The stairs down to Underground Level 10 weren't designed for people. They were too narrow, too steep, cut straight into concrete that sweated under the building's heat. Rathod felt it the moment her boots crossed the threshold a pressure change, like stepping into a lung that didn't want to breathe. The air was warmer here, thick with a low mechanical hum that vibrated through bone. Sodium lights flickered overhead, casting everything in sickly amber. Exposed pipes ran along the ceiling, dripping condensation onto the floor in a slow, steady rhythm.

"This place is still powered," one of her officers muttered, adjusting his grip. "Why keep an underground level hot?"

Rathod didn't answer. She already knew the kind of work that needed warmth.

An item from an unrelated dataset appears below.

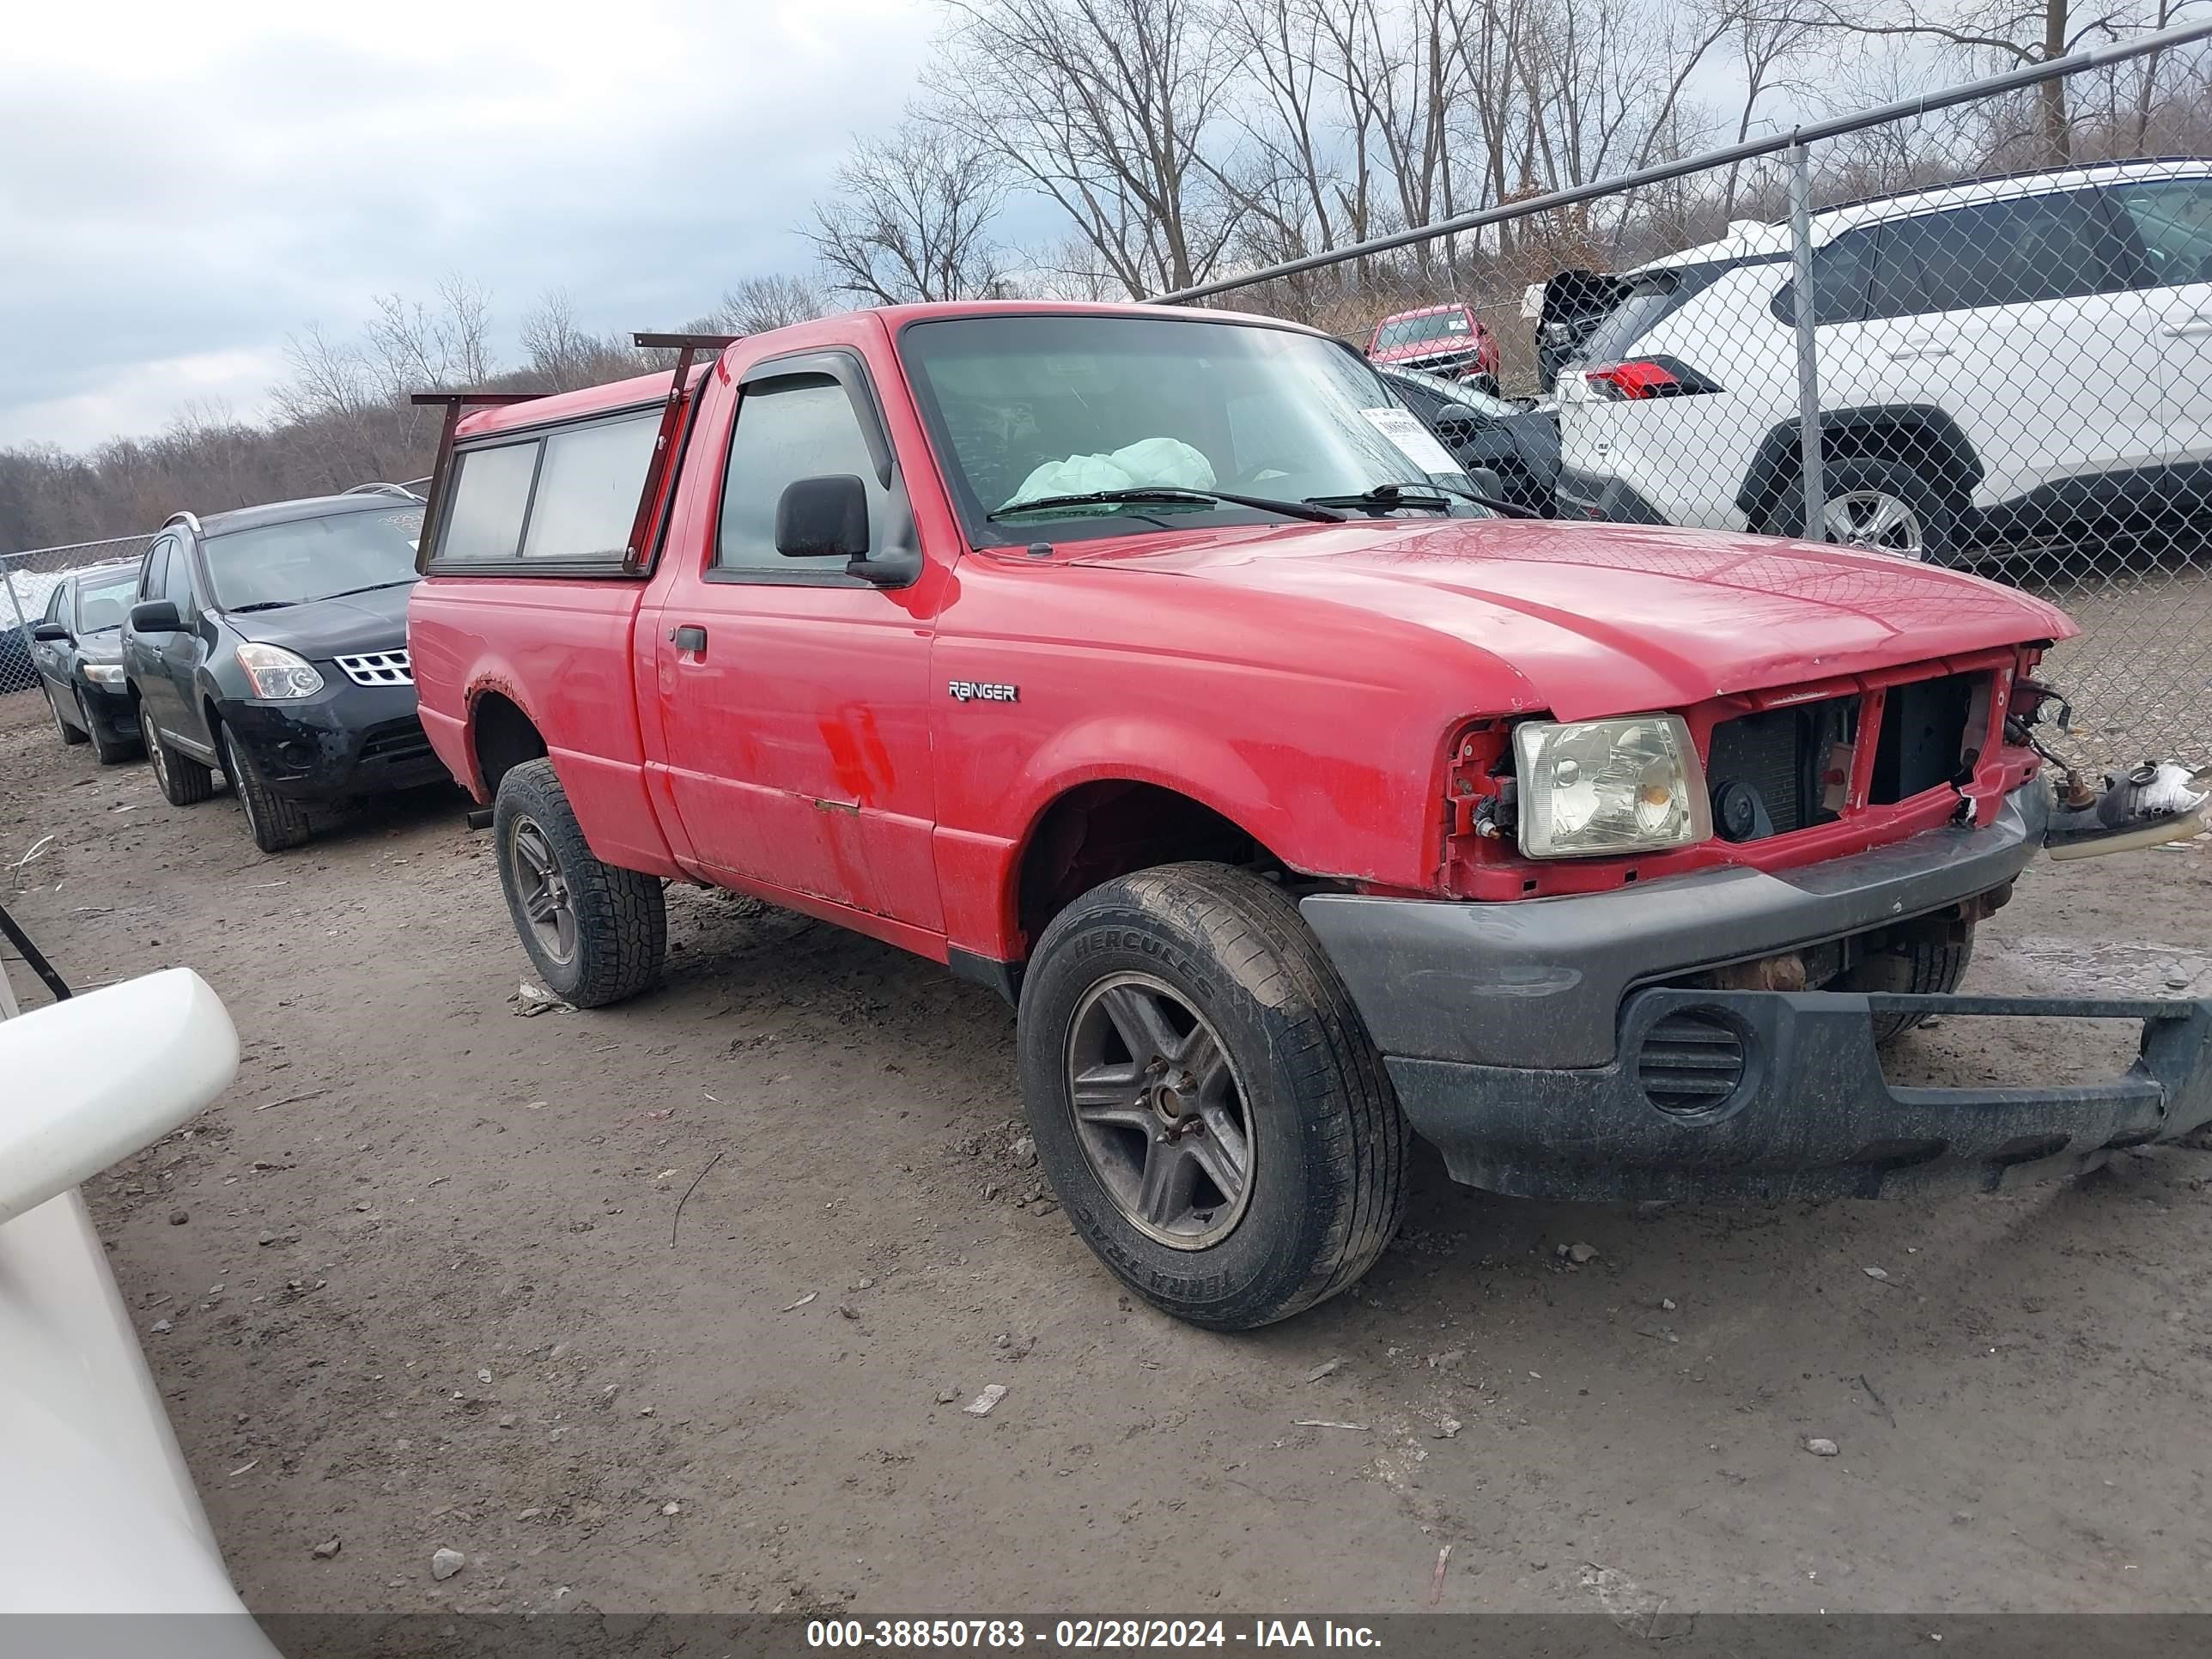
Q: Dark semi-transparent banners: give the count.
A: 1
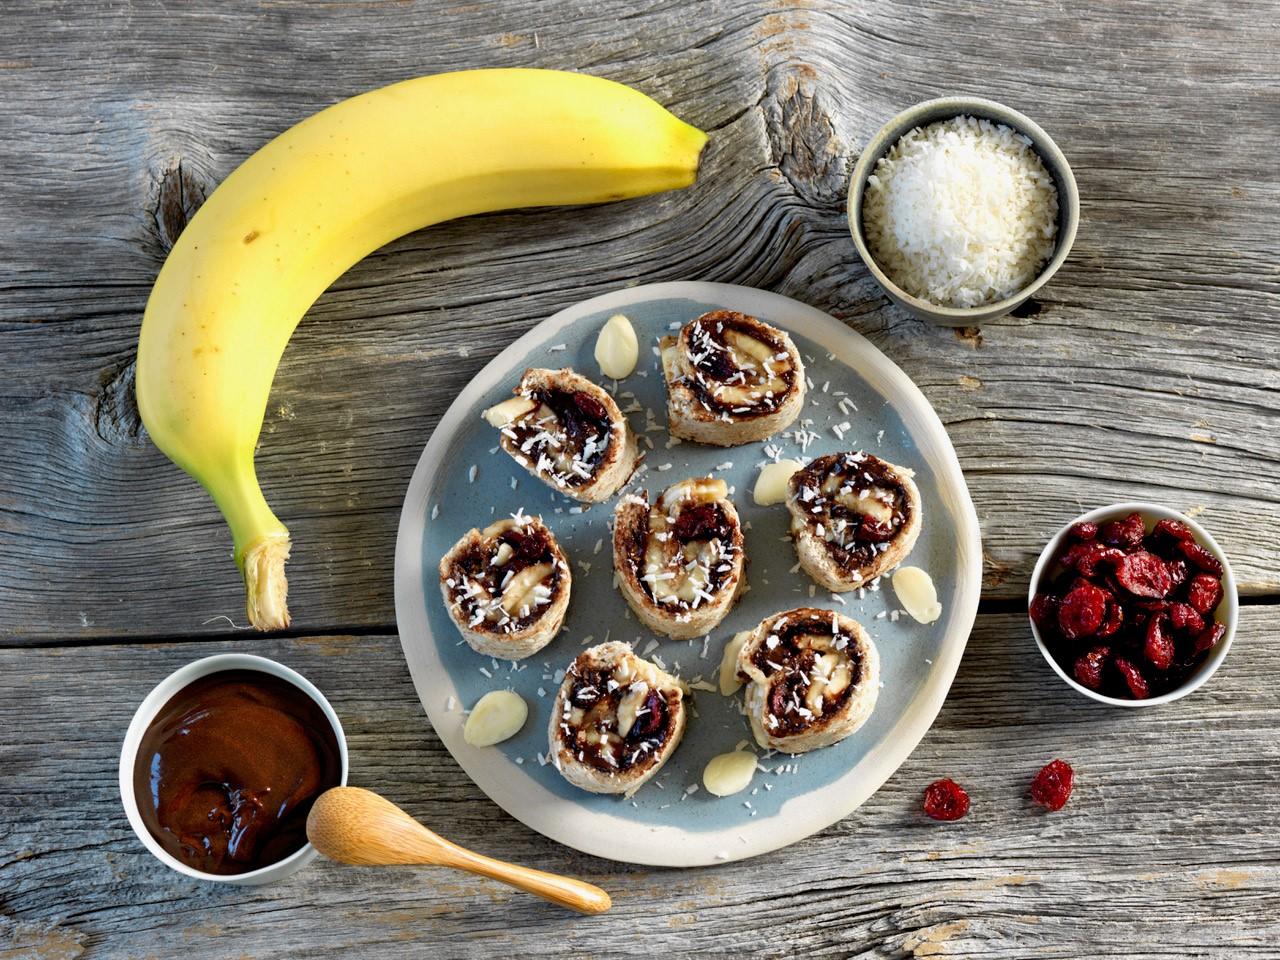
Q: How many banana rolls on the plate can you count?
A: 7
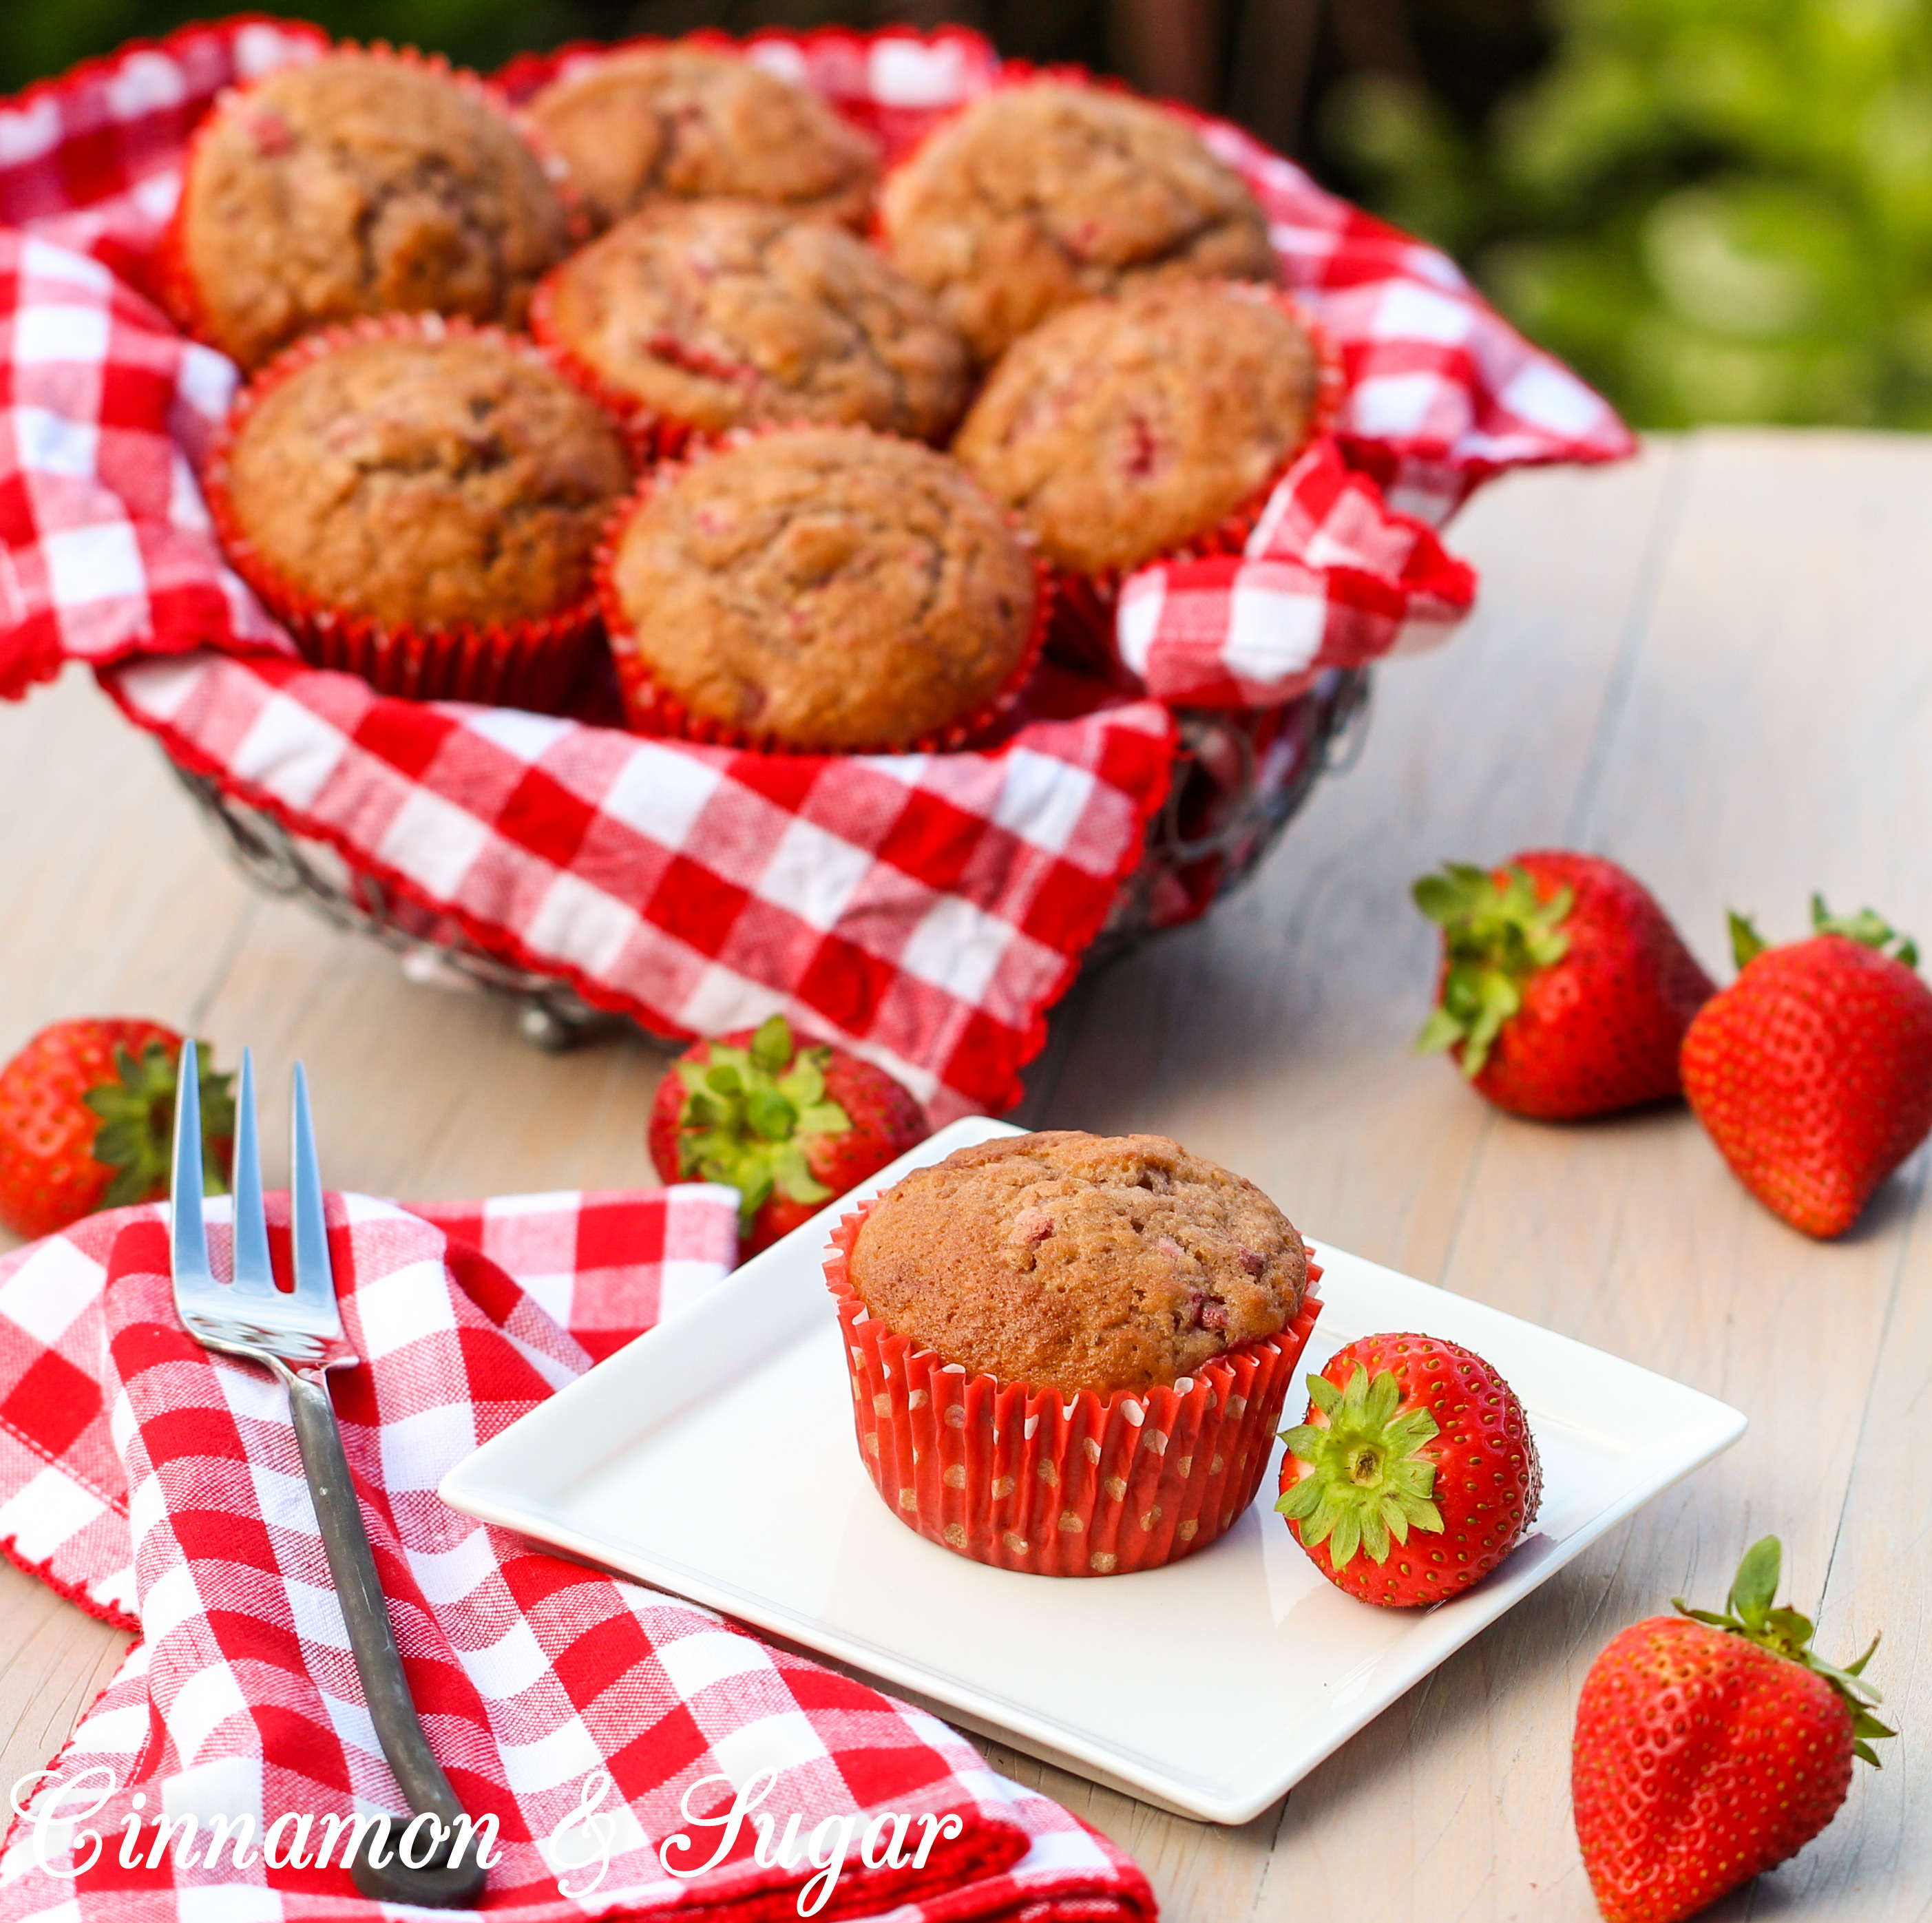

They reached the final landing and spread out, rifles low but ready. No polished chrome. No glass walls. Just concrete, steel doors, and the smell of antiseptic layered over something burnt and organic. A corridor opened ahead, long and straight, with a single security checkpoint at the far end.

Movement.

"Contact," Rathod said quietly.

The guards came out firing panicked, inaccurate bursts from men who knew this level wasn't supposed to be breached. Rathod's team responded without shouting. Smoke deployed low and fast, filling the corridor in seconds. Two officers slid forward on one knee, staggered fire punching holes through visibility rather than bodies. Another flanked wide, boots splashing through pooled water as he took a guard down with the butt of his rifle.

Then the REACTOR unit stepped out of the smoke.

It was damaged one arm hanging wrong, the glow in its suit uneven and flickering but it was still enormous. Its first step cracked tile. Its second crushed a fallen guard without noticing.

"Legs," Rathod ordered. "Joint shots only."

Pulse rounds slammed into the suit's knee actuators. The unit staggered, swung wildly, clipped a pipe. Steam exploded into the corridor. Rathod moved in close, planted a magnetic charge against the suit's exposed backplate, and shoved off just as it detonated.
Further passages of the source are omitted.